■ EXERCISE REQUIREMENTS: Repeat word for word the line with "Q: Count the" and every line after it until the records below run out.

::::::::::

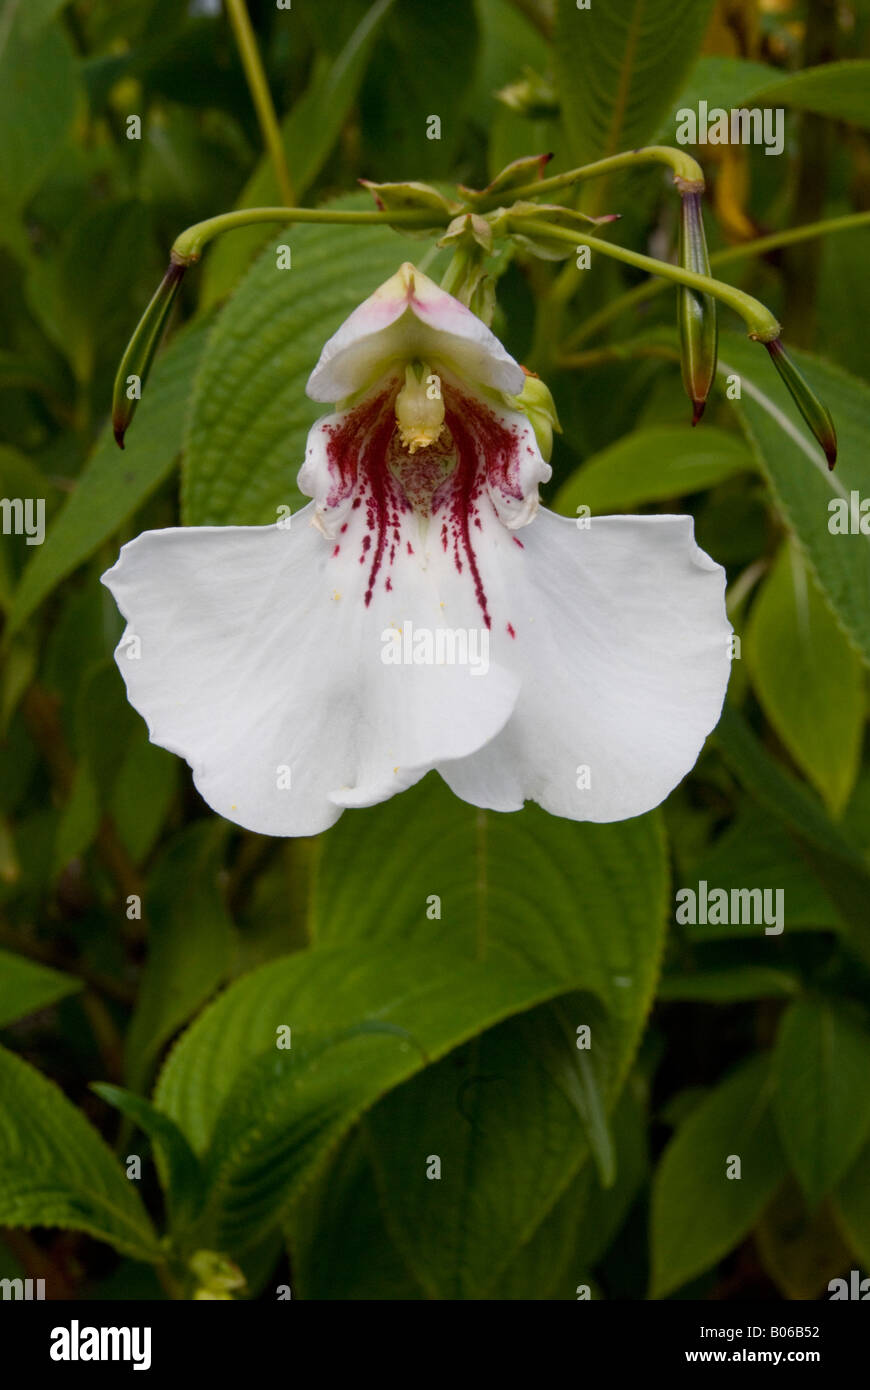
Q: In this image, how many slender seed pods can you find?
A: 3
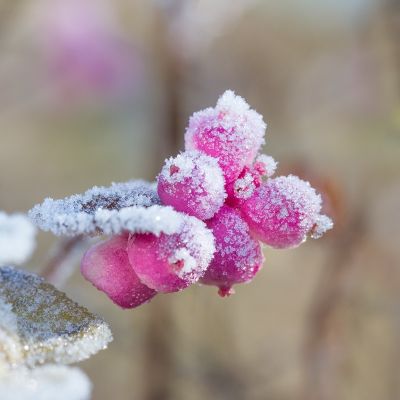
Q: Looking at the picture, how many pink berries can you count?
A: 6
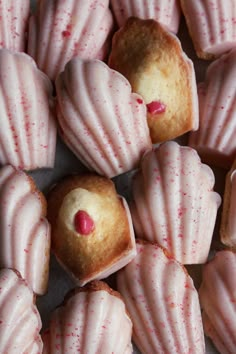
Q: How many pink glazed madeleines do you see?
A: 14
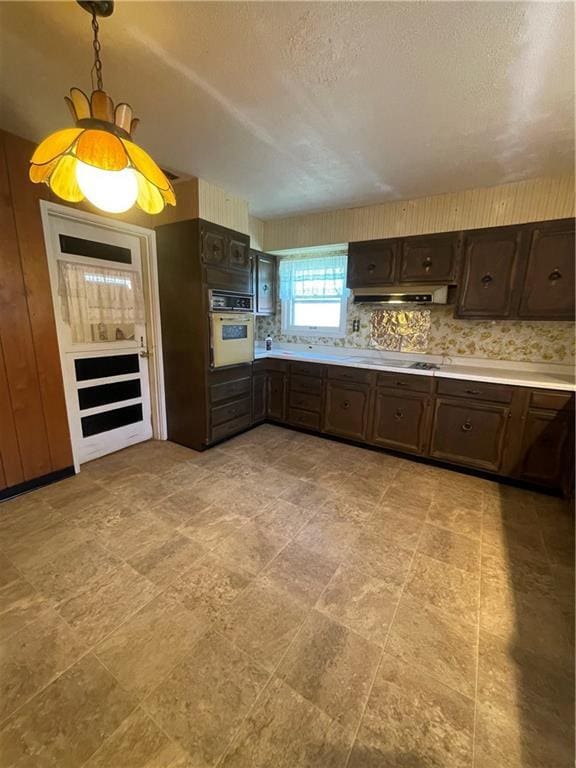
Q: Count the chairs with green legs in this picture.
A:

::::::::::

■ TASK ANSWER:
Q: Count the chairs with green legs in this picture.
A:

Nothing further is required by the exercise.